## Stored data
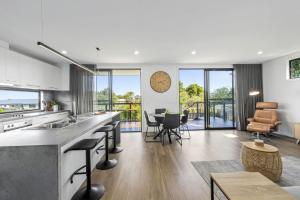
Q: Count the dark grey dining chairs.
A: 4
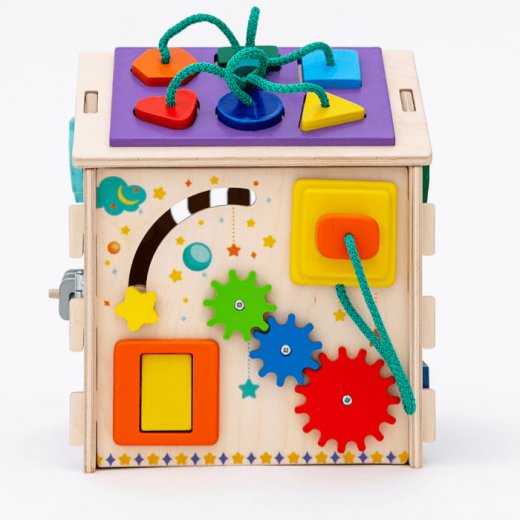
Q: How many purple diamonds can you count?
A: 11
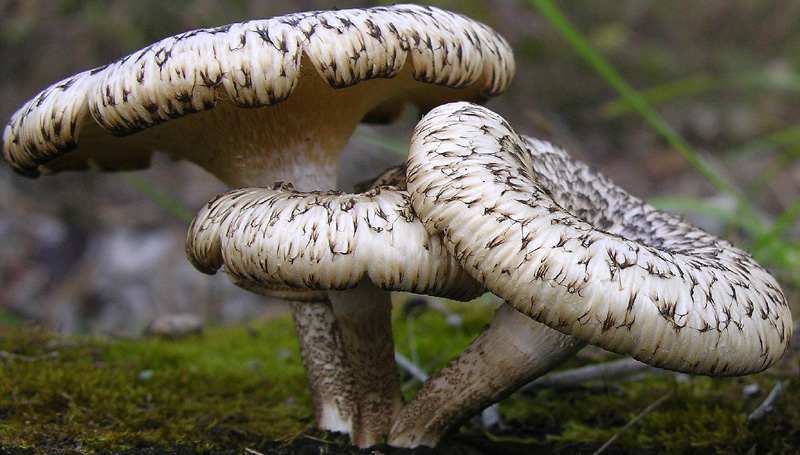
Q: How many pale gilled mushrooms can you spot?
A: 3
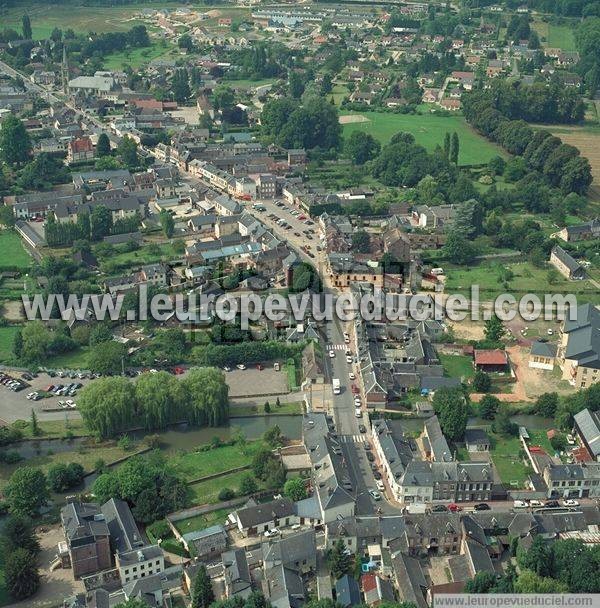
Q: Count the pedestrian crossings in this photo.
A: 2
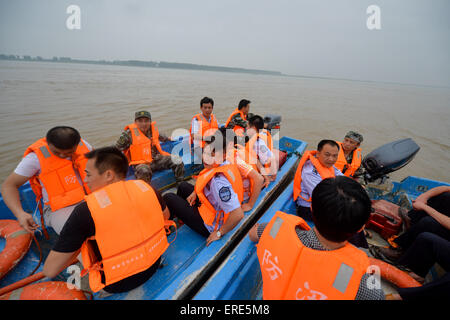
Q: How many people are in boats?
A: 12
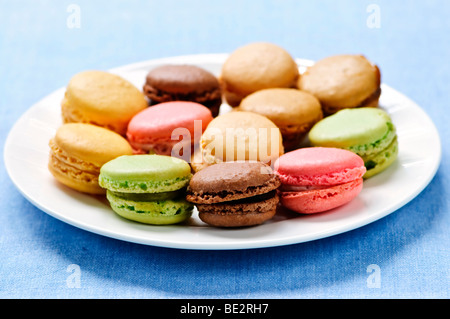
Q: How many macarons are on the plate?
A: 12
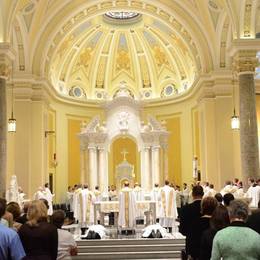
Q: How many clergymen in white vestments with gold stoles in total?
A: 3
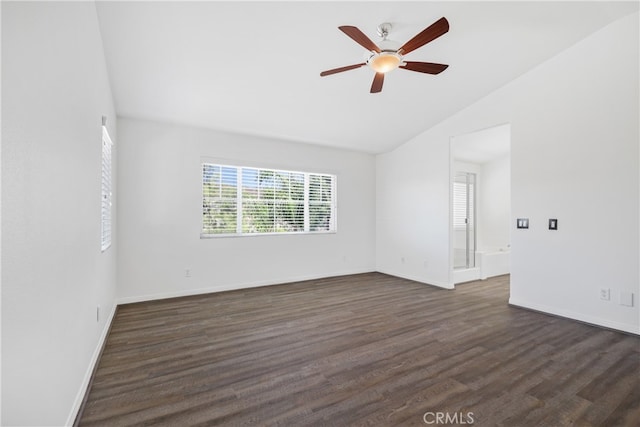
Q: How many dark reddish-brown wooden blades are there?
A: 5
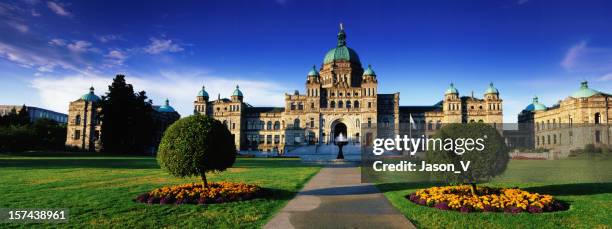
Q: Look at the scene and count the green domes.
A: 11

## Exercise instructions
Identify the lines of the data that contain the word "many". Copy each of them.

## Output below
Q: How many purple diamonds can you count?
Q: How many pale gilled mushrooms can you spot?
Q: How many people are in boats?
Q: How many macarons are on the plate?
Q: How many clergymen in white vestments with gold stoles in total?
Q: How many dark reddish-brown wooden blades are there?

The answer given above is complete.